A fianco di una discussione prevalentemente incentrata sui diritti, emerge un ennesimo fattore di rischio rappresentato da una fattiva mancanza di controllo diretto, per cui alcune donne potrebbero scegliere di (o essere forzate a) ricorrere a metodi di interruzione di gravidanza fuori tempo massimo con un rischio per la salute di entrambi, madre e feto, dal potenziale estremamente elevato.

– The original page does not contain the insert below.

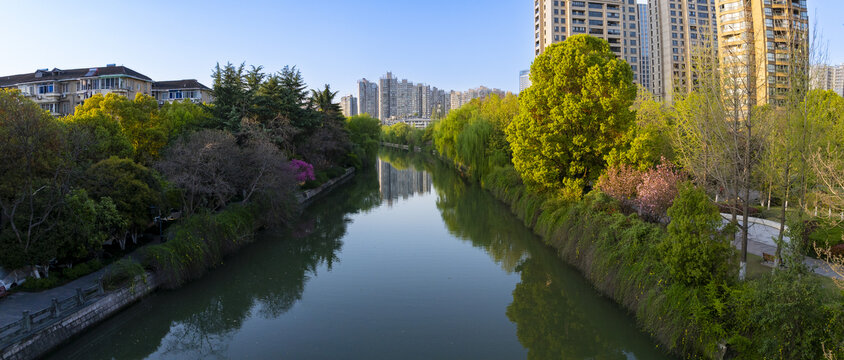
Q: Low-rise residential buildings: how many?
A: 2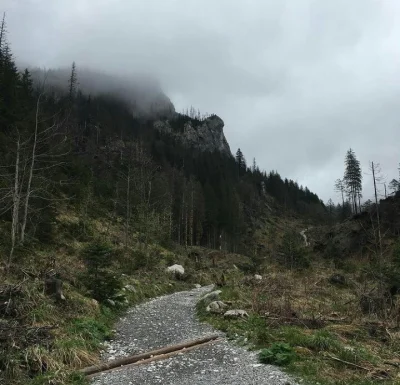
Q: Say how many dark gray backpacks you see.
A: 0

Esattamente il contrario di quello che l’attuale legge sull’aborto ha tentato di prevenire, cercando di regolare (e consentire) quanto più possibile questa pratica con l’intento di facilitarne l’accesso, in modo tale da garantire un minimo di prevenzione sanitaria e diminuzione del rischio sulla vita di entrambi i soggetti – nonché un maggiore controllo su eventuali abusi perpetrati ai danni della gestante.

Giova tuttavia ricordare che la richiesta di decriminalizzazione è indirizzata esclusivamente alla madre, mentre il medico resterà vincolato ai parametri stabiliti per legge e dunque, qualora li violasse, sarebbe suscettibile di procedimento penale.

Interessante notare come, a detta del Telegraph, questo emendamento sarebbe stato accolto con scarso entusiasmo dalla popolazione inglese (solo il 3% favorevole) e fortemente osteggiato da alcuni medici del servizio sanitario per svariate ragioni: dalla preoccupazione per i rischi legati alla salute fisica della madre, all’incapacità del servizio sanitario nazionale (NHS) di fronteggiare questo ulteriore aggravio; dalle ricadute sulla salute mentale della gestante, alle implicazioni legate a un fallito tentativo di aborto che obbligherebbe il medico a terminare la vita del nascituro o nel grembo materno (espulso poi con parto indotto) o appena nato, commettendo a tutti gli effetti un feticidio/infanticidio – nei casi più stremi. Dati, questi, che la Antoniazzi rovescia completamente durante la discussione, garantendo il solido appoggio di enti, istituzioni e del pubblico in generale.